THE ACTUALISTIC PERSPECTIVE ON TAPHONOMIC IMPACT OF LITHIFICATION: COMPARISON OF MOLLUSCAN ASSEMBLAGES FROM UNLITHIFIED AND RECENTLY CEMENTED STORM BEACH CARBONATE SANDS, SAN SALVADOR, BAHAMAS
Rapid cementation of storm beach sands in modern tropical carbonate environments offers us an opportunity to address this issue using actualistic data. Mollusk assemblages from shell concentrations occurring in unlithified and poorly to moderately cemented storm beach deposits of Sand Dollar Beach (NW San Salvador, Bahamas) were compared in terms of diversity and faunal composition using various analytical methods including rarefaction, resampling and ordination techniques.
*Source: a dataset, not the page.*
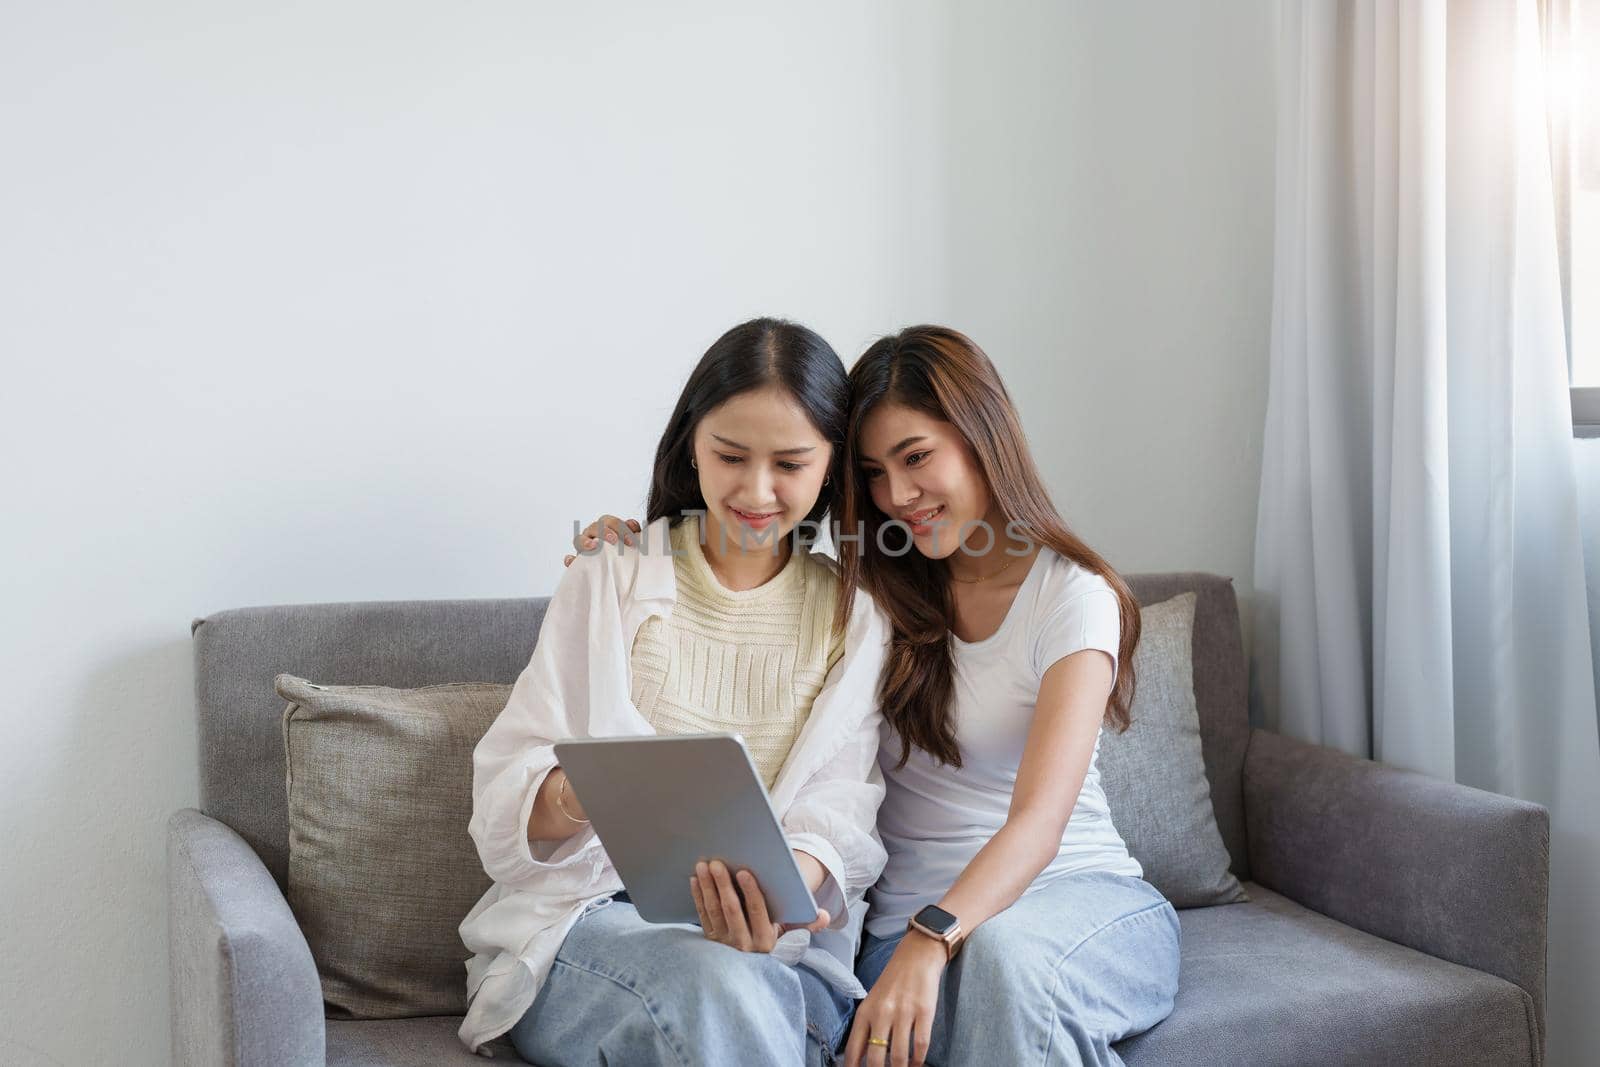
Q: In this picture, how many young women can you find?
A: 2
Lithification with related changes in sampling methodology appears to influence relative abundance patterns of mollusk taxa. This bias is distinguishable from effects of size sorting and is more pronounced in finer grained concentrations dominated by small gastropods. However, although assemblages from lithified samples may be compositionally distinct from those extracted from unlithified samples, both types of deposits record very similar rarefied species richness and evenness estimates. This encouraging result suggests that diversity estimates obtained using different sampling procedures (sieving vs. mechanically breaking up of bulk samples) may be methodologically comparable in case of carbonate deposits characterized by low to moderate degree of cementation. Poorly lithified carbonate rocks – present in many Neogene successions, may potentially yield biodiversity data comparable to those recorded by unlithified sediments.